- Work to complete: Lines holding the word "many" in the material below: count them and write the number alone.

- Record set:
* * * * * * *
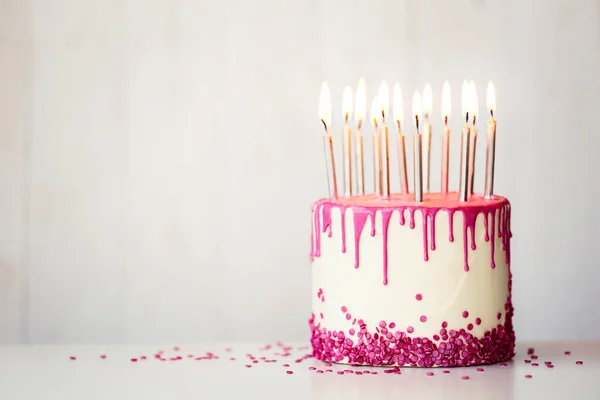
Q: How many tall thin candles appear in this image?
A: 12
* * * * * * *
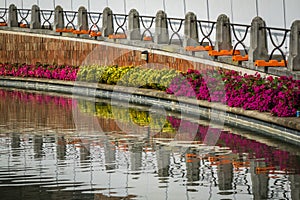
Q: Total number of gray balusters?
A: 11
* * * * * * *
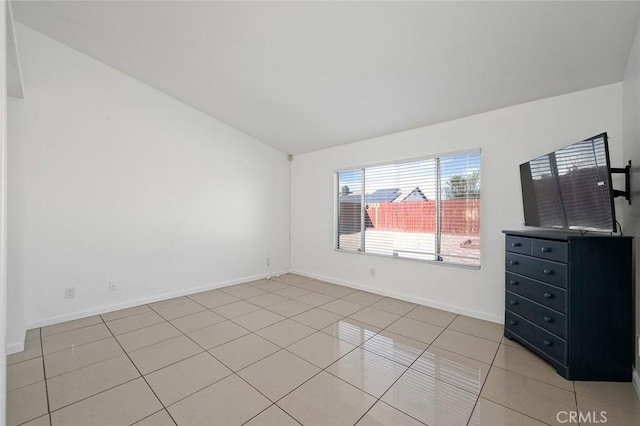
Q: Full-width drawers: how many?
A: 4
* * * * * * *
- Task answer: 2